Dynamixel

How to use the Dynamixel robot skill

Connect and control Robotis Dynamixel Servos with ARC, including Arduino and Robotis controllers. This open-source plugin converts the Virtual servo ports with any EZ-B (v0-v99) to control Robotis Dynamixel Servos. The servos supported are XL-320, AX-12, and XL430 compatible protocols. Dynamixel Servos are very different than regular hobby PWM servos. Firstly, they are considered much more professional due to their design specifically for use in robotics. Each Dynamixel servo contains a microprocessor. The microprocessor is told what position to move the servo into over TTL at the configured baud rate. 

ARC Capabilities

ARC has many parameters that can be assigned to servo movements. When selecting a servo, these parameters are specified by script commands or in the Advanced menu of robot skills. This skill supports the following ARC parameters...
- servo position
- Speed
- Release
- Velocity
- Acceleration

Cable Accessory

This plugin requires a cable accessory to connect your servo to the EZ-B easily. If you desire to READ servo positions, the cable will include both RX and TX. There are instructions below for connecting the servo to READ positioning.

EZB Controller Types

There are a few different EZB controllers that each have their hardware configuration. We cover the controllers and what UART should be used below.

EZ-Robot IoTiny
The IoTiny does not have a hardware UART, so it cannot read servo positions. This means you can use any digital ports to transmit servo positions to the servo. Connect any digital port of the IoTiny to the signal wire of the dynamixel connector.
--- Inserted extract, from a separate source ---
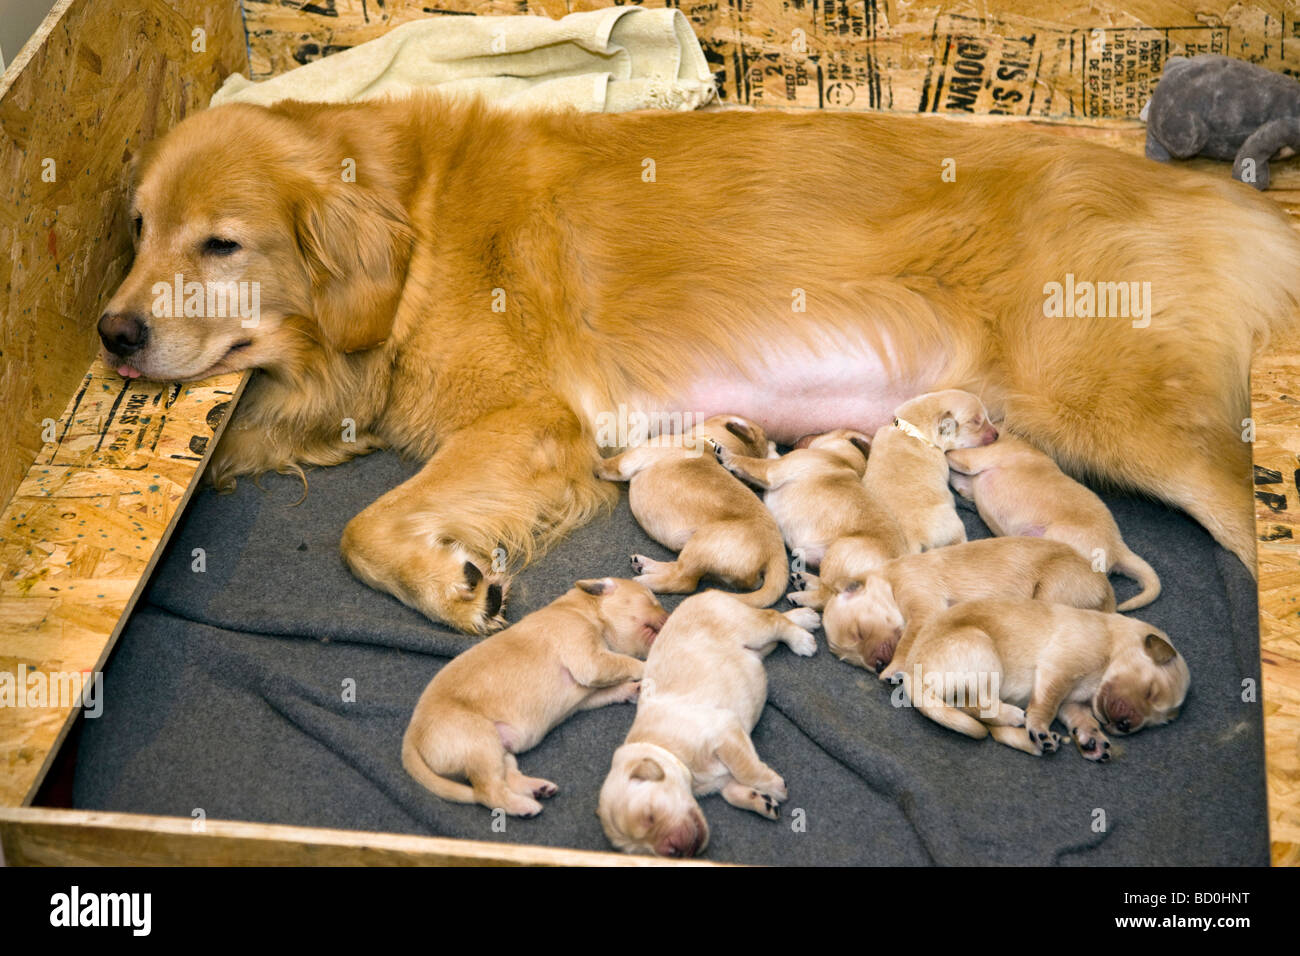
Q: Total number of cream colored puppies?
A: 8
Arduino/EZ-Robot EZB v4 Wiring For Reading Positioning
Using this diagram, you will have to wire the servo to these controllers manually. You must connect TX and RX ports to read servo data with bi-directional communication. On the EZ-Robot EZ-B v4, it’s port D5 (TX) and D6 (RX) for UART #1 together. 





Robotis Open CM9.04 Controller
The Robotis Open CM9.04 controller can support servos connected directly to itself or through the expansion board. If using only the controller, the UART #0 is used in ARC. If using the expansion board, UART #2 is used in ARC.

Robotis OpenCR Controller
The Robotis OpenCR controller can support servos connected directly to the onboard connectors. This uses UART #2 in ARC, selecting UART #2 in the dynamixel robot skill config.

UART/Serial Port Overview

There are a few options for connecting the Dynamixel servos covered above. Here is a summary...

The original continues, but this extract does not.